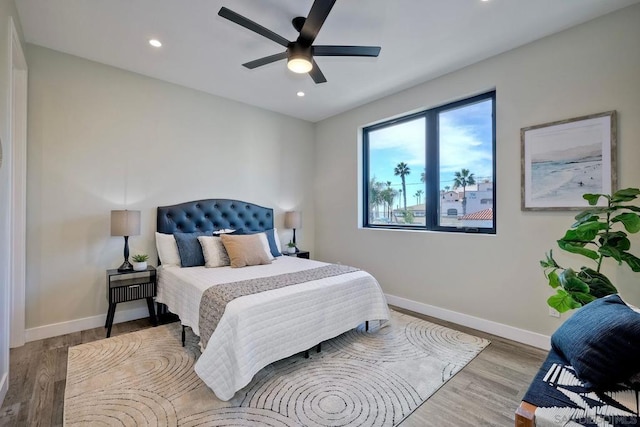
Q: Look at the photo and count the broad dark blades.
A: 5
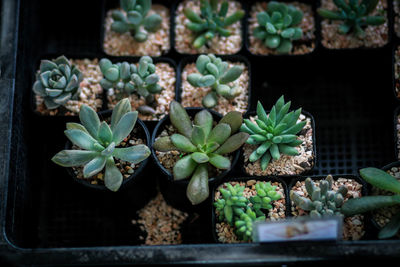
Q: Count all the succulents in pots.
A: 13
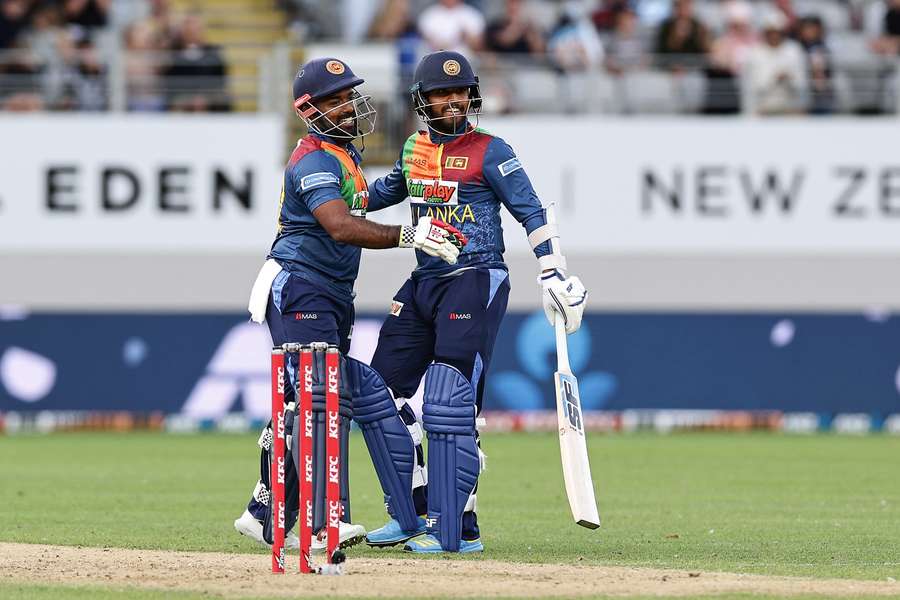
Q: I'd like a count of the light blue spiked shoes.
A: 2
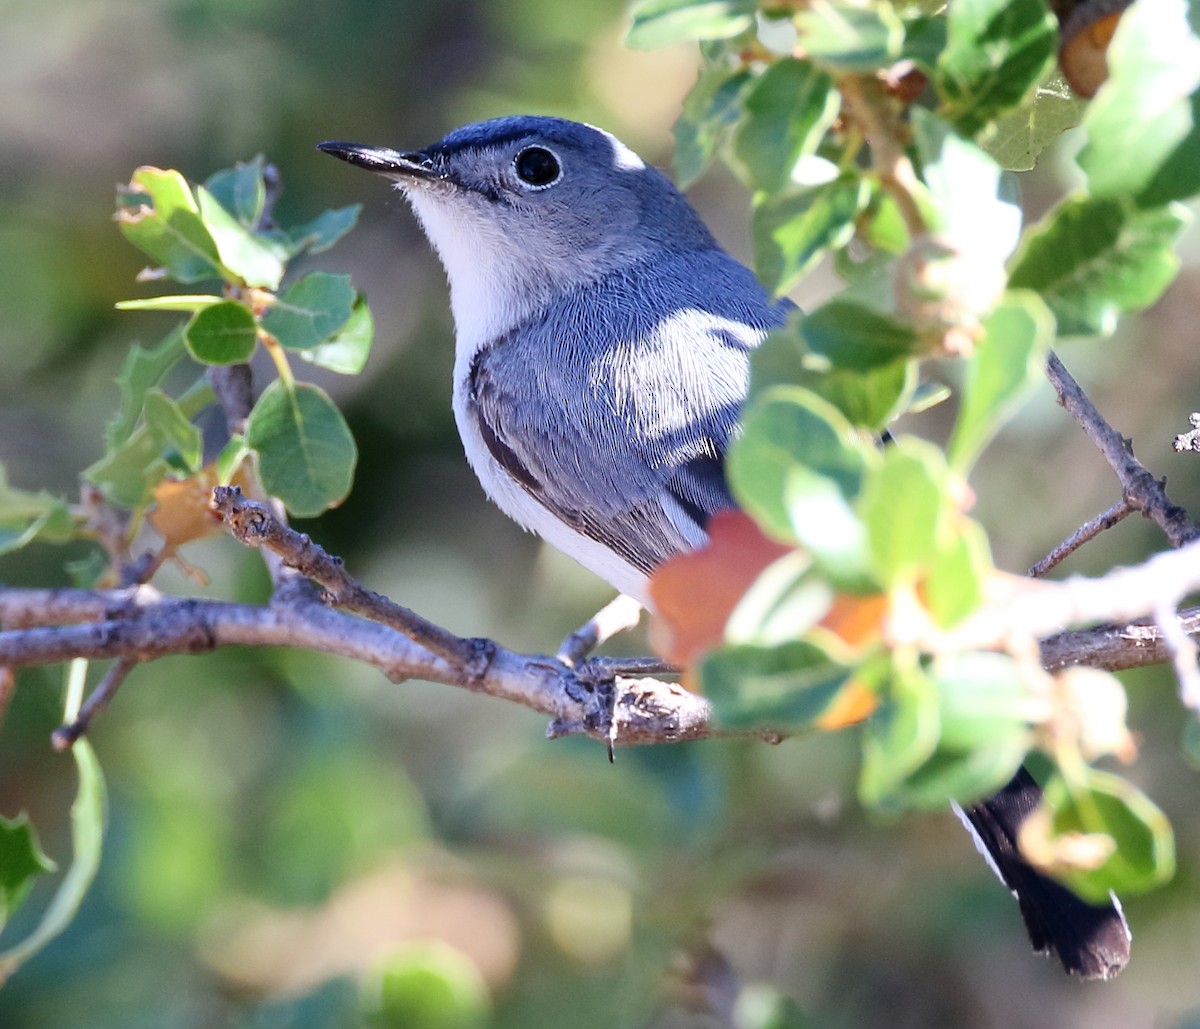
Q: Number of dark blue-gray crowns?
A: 1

*****

EXERCISE INSTRUCTIONS: Once the pictures are set aside, give the listing again word for word.

OUTPUT FOR THIS TASK:
Q: Look at the photo and count the broad dark blades.
A: 5
Q: Count all the succulents in pots.
A: 13
Q: I'd like a count of the light blue spiked shoes.
A: 2
Q: Number of dark blue-gray crowns?
A: 1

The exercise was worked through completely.